C’est en 2014, en lisant la presse évoquant les rixes et les des problèmes de surpopulation carcérale que la Genevoise a eu l’idée de faire entrer cette technique de développement personnel derrière les barreaux. La direction de Champ-Dollon est intéressée par le projet, des sponsors aussi. Car la pleine conscience en prison est entièrement financée par des privés. «C’est la société civile, notamment la Loterie romande, qui aide le système carcéral, ce n’est pas tout à fait courant. Et il n’est pas facile de trouver des fonds», relève Sarah Petitpierre. Depuis quatre ans, 120 détenus ont suivi les séances.

Objectif atteint

Fabrizio Bervini, directeur de Champ-Dollon constate «le bénéfice indirect de la méditation sur le personnel grâce à une certaine stabilisation des détenus. En ce sens, l’objectif est atteint.» Maintenant, il faut aussi se souvenir qu’à la base, le projet intégrait aussi – pas en même temps que les prisonniers – des collaborateurs de la prison. Jusqu’ici, ils ne se sont pas bousculés au portillon mais les cours ont repris début septembre. «C’est une nouvelle culture de la vie professionnelle qui doit faire son chemin!», ajoute Fabrizio Bervini. D’expérience pilote lancée en 2014, la méditation est devenue partie intégrante de la vie carcérale et existe dorénavant dans trois autres établissements pénitentiaires genevois comme la Brenaz, Villars et la Clairière.

www.antior-association.org/about/

www.pleineconscience-prison.com/

De l'Inde à Genève

La méditation est entrée dans les prisons indiennes en 1975 déjà. Mais la première véritable expérience date de 1993 quand mille prisonniers ont médité, dix jours durant, dans l’immense prison de Tihar à New Delhi. On rapporte qu’à l’issue de l’expérience, les détenus pleuraient, étreignaient leurs geôliers. On n’en demande pas tant, ici dans les prisons genevoises où l’on enseigne une méditation «moins bouddhiste», totalement laïque: la méditation de pleine conscience. Fondée sur des principes scientifiques, la pleine conscience est enseignée dans des prisons à Taïwan, en Italie, aux Etats-Unis etc. Elle permet de cultiver des attitudes telles que le lâcher prise, le non-jugement, la patience et la bienveillance. «Les recherches ont montré des résultats significatifs, notamment une amélioration du sommeil. Outil de développement personnel, la pleine conscience propose l’acquisition d’outils pour mieux se connaître, gérer les situations de stress et développer des attitudes bienveillantes.

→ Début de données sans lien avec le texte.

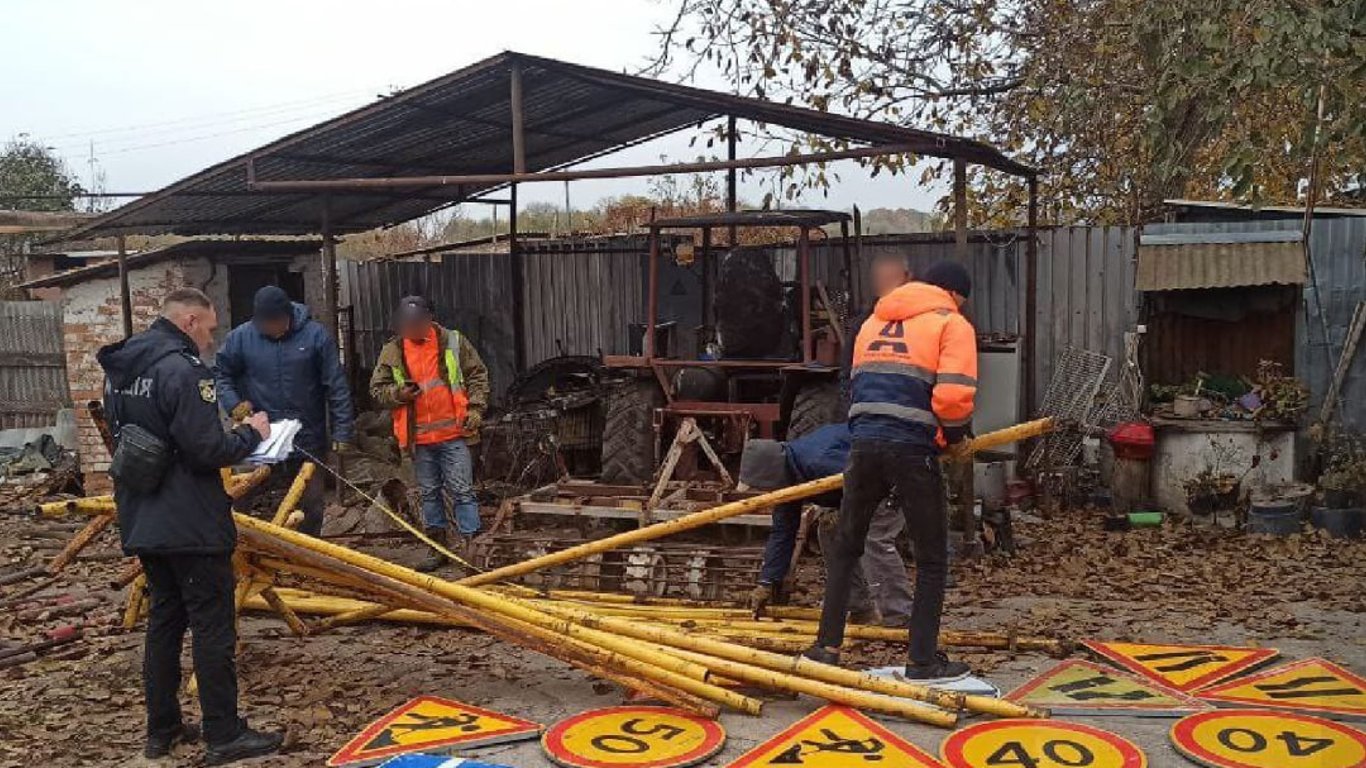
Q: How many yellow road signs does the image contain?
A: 8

De gauche à droite, on positive!

Des détenus doivent-ils méditer en prison?

Thomas Bläsi, député et chef de groupe UDC

«La méditation apaise les tensions, cela fait du bien. Tout ce qui peut favoriser la resocialisation des détenus est un élément positif.»

Grégoire Carasso, député PS

«L’approche scientifique et laïque rendent ce projet positif entre détenus et gardiens. Déployons-le avec un soutien public.»

 

Jean-Luc Forni, député et chef de groupe PDC

«Ce concept diminue les tensions en prison et permet le dialogue entre détenus et gardiens. C’est de la prévention active sans répression.»

 

Rolin Wavre, député PLR

«Ce projet est utile à la société, à partir du moment où on livre des outils pour les détenus quand ils seront de retour dans la société.»